I’ve got a ton of Pathfinder material to gradually get through and review, including finishing the Giantslayer Adventure Path, which I had begun reviewing before my most recent absence.
I also want to expand this blog beyond mostly Pathfinder and Doctor Who. I’ve always intended to include more diverse science fiction and fantasy topics, but rarely managed to get round to it. I’m not sure how successful I’ll be this time, but I have a fantasy novel review written (just needs an editing pass) that will be going up in the next day or two.
Most exciting for me is that I will soon be officially announcing a call for beta-readers of my own novel, The Child of the Volgs! I’ll have full details in a few days, but for now, this is just a little advance warning.

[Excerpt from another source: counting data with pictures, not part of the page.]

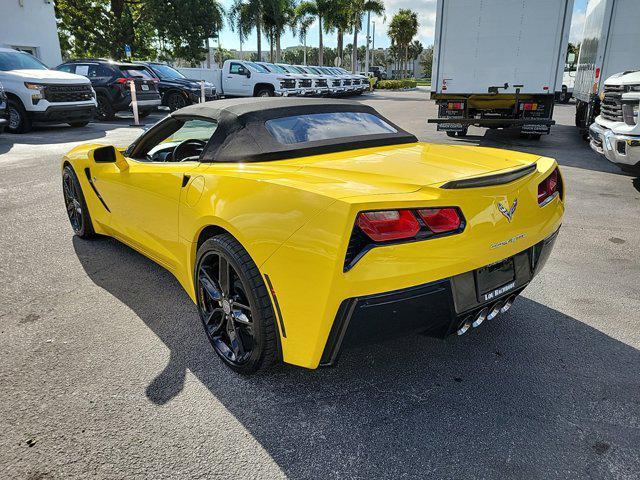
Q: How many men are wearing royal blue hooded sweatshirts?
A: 0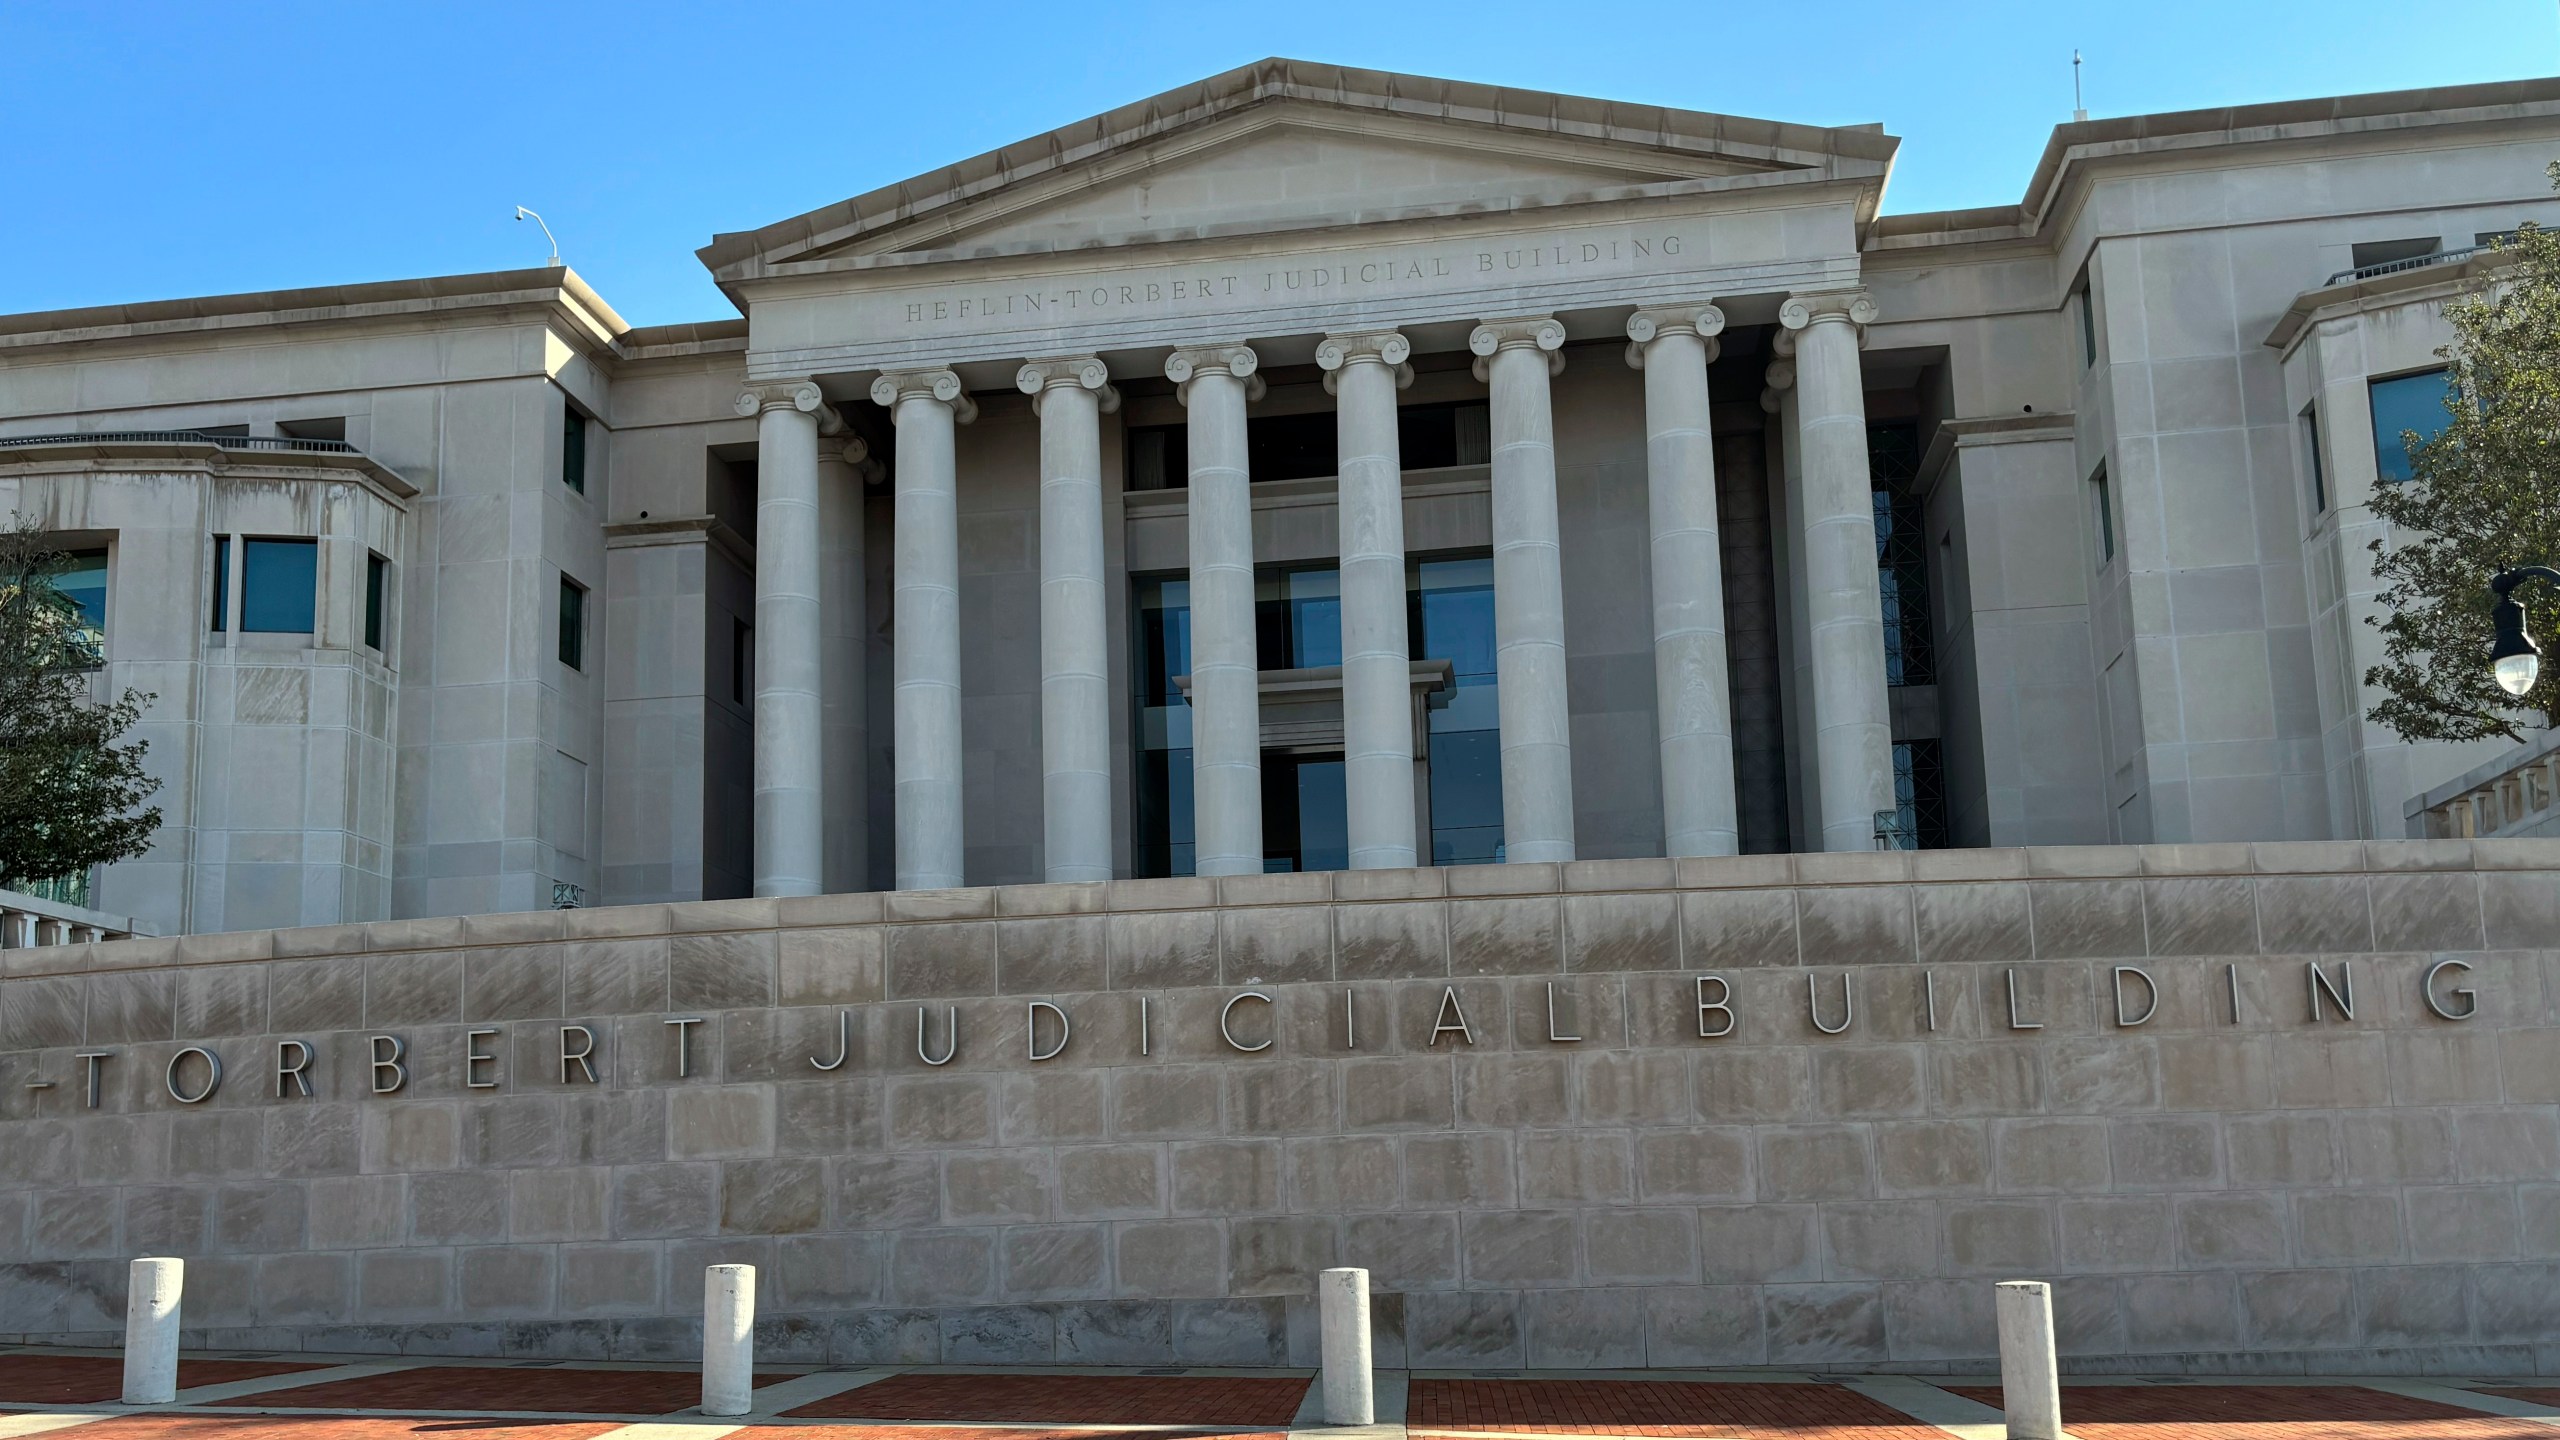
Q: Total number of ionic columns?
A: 10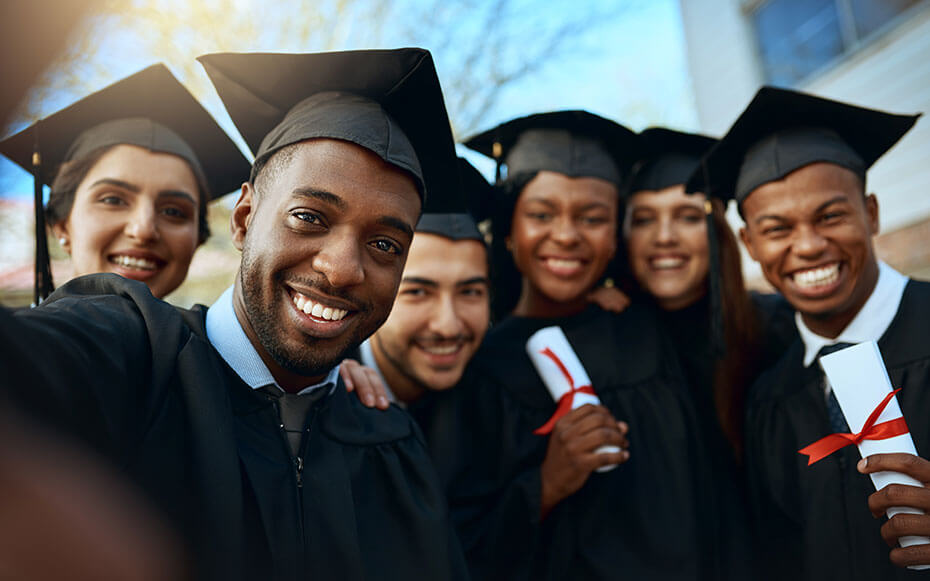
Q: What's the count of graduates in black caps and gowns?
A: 6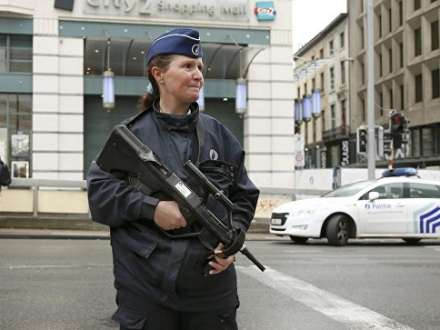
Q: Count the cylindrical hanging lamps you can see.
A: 6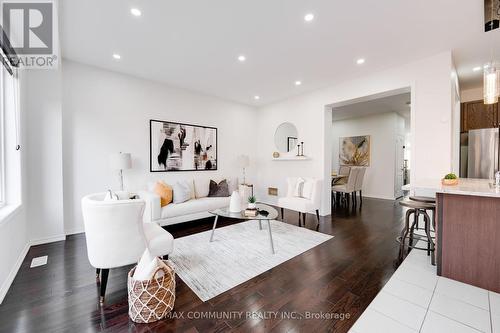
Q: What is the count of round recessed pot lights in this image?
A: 7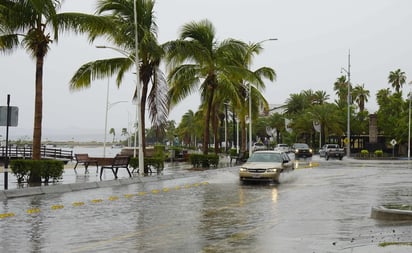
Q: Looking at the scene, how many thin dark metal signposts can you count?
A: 1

Of course, over the last year, I’ve missed a number of big announcements that I would normally want to comment on. In fact, I would still like to comment on many of them. I don’t know how quickly I’ll get to them (time constraints may mean I don’t get to them at all), so I thought I’d offer some quick comments on two of them.
Jodie Whittaker as the 13th Doctor: Super excited! It’s overdue time we had a woman Doctor, and I think Whittaker is perfect casting. I’ve seen and loved a lot of her other work (Broadchurch probably being the most well known, but seriously, you should check out Adult Life Skills, which is a brilliant movie), and I can’t wait to see her take on the Doctor.
Pathfinder 2nd Edition: I’m not as excited about this. I’ve been paying attention to many of the previews, and I like some of what I see and dislike some other things. However, it also seems to be a much bigger change than I want at this time. I still have a ton of Pathfinder books that I’ve never had the opportunity to use (particularly Adventure Paths I want to run) and the amount of conversion effort it appears will be needed to change them to 2nd Edition is more than I care to give at this time. Still, I’m approaching it with an open mind, and could well change my opinion by the time it releases in August 2019.
Anyway, that’s all for now. Thank you to all of you who read this blog and my writing. I appreciate you all. Have a happy Pride Month!